L'OIT impressionnée par les étudiants neuchâtelois en droit

Les étudiants en droit de l'Université de Neuchâtel ont élaboré une simulation de convention contre la violence dans le monde du travail (image d'illustration). © KEYSTONE/SANDRO CAMPARDO
Les étudiants en droit de l'Université de Neuchâtel ont élaboré une simulation de convention contre la violence dans le monde du travail (image d'illustration). © KEYSTONE/SANDRO CAMPARDO


08.11.2019

L'Organisation internationale du travail (OIT) est impressionnée par un travail réalisé par les étudiants de l'Université de Neuchâtel. Elle s'intéresse à une convention qu'ils ont élaborée sur la lutte contre la violence et le harcèlement au niveau professionnel.

Durant cette semaine, les étudiants en 2e année de bachelor en droit de l'Université de Neuchâtel (UniNE) ont abordé la thématique de la violence dans le monde du travail, encadrés par une équipe pluridisciplinaire d'enseignants, d'assistants et de hauts responsables de l'Union syndicale suisse, de l'OIT et du Secrétariat d'Etat à l'économie (SECO). Ils ont adopté une convention dans le cadre simulé d'une Conférence internationale du travail.

Cet exercice grandeur nature est une première pour l'UniNE, a indiqué vendredi l'institution. La démarche a été saluée par le SECO et par l'OIT, qui ont demandé à recevoir une copie de la convention adoptée par les étudiants.

Personnes vulnérables

Dans la même mesure que la convention adoptée dans le cadre de l'OIT en juin dernier, le texte consacre, pour la première fois au niveau international une définition de la violence et du harcèlement au travail. Les étudiants ont aussi rédigé une résolution qui invite les Etats membres à porter une attention prioritaire à certains groupes de personnes en situation de vulnérabilité, notamment les personnes LGBTQI+ et les minorités ethniques ou religieuses.

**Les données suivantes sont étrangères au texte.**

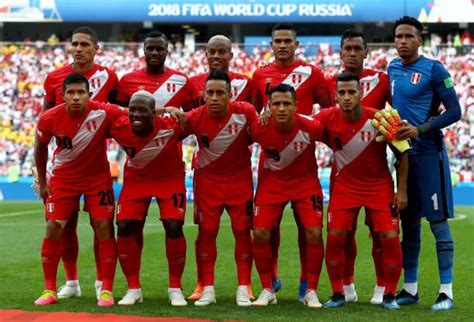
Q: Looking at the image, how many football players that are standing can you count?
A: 11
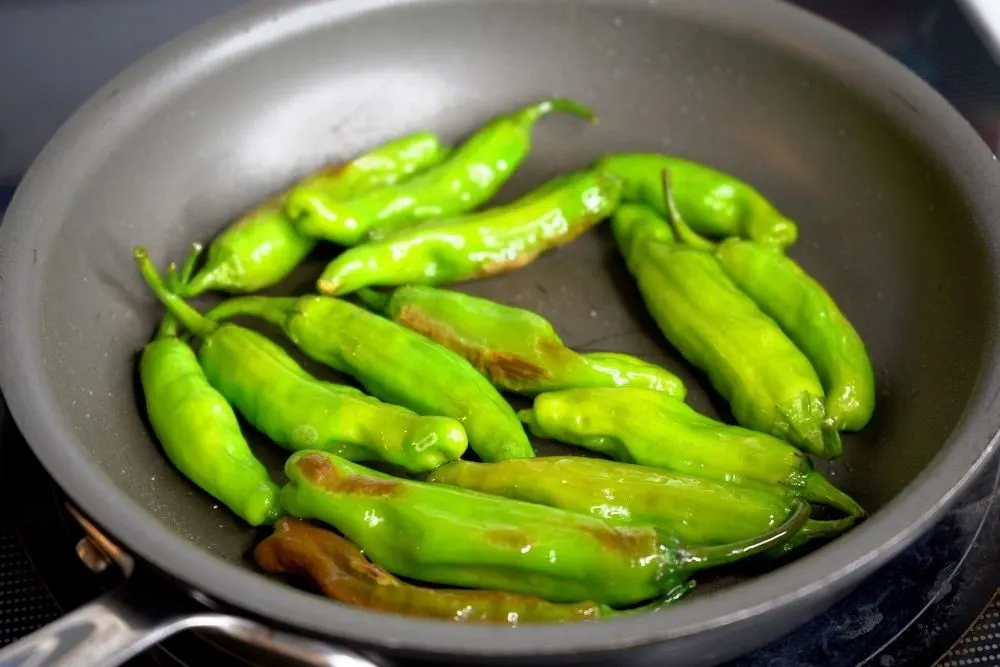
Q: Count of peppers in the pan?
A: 14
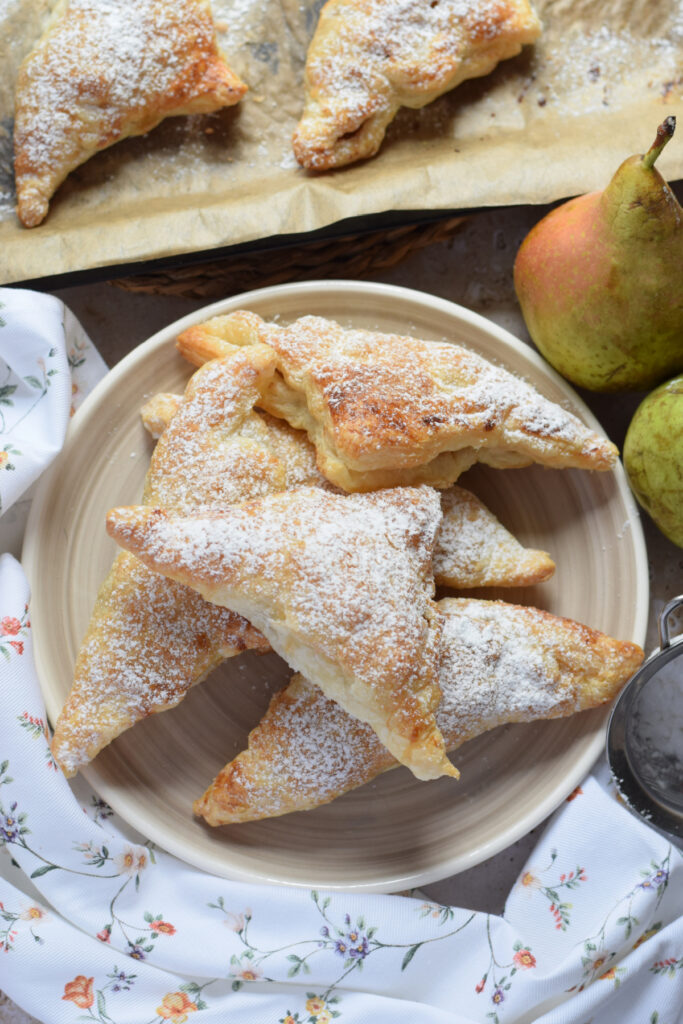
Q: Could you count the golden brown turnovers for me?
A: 7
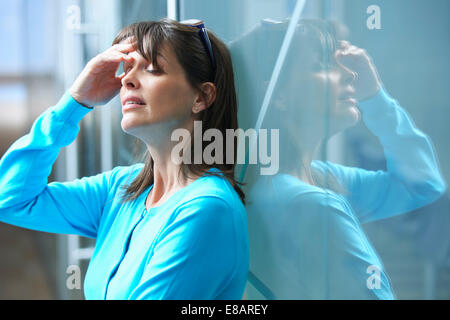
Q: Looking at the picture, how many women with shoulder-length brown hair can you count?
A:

Comme lors de la véritable conférence, "les débats ont parfois été vifs", a relevé l'UniNE. Cela n'a pas empêché l'adoption jeudi de la Convention concernant l'élimination de la violence et du harcèlement dans le monde du travail.

L'ambassadeur Jean-Jacques Elmiger, qui fut le président de la 108e session de la Conférence internationale du travail (CIT), a présidé mercredi une simulation de la conférence.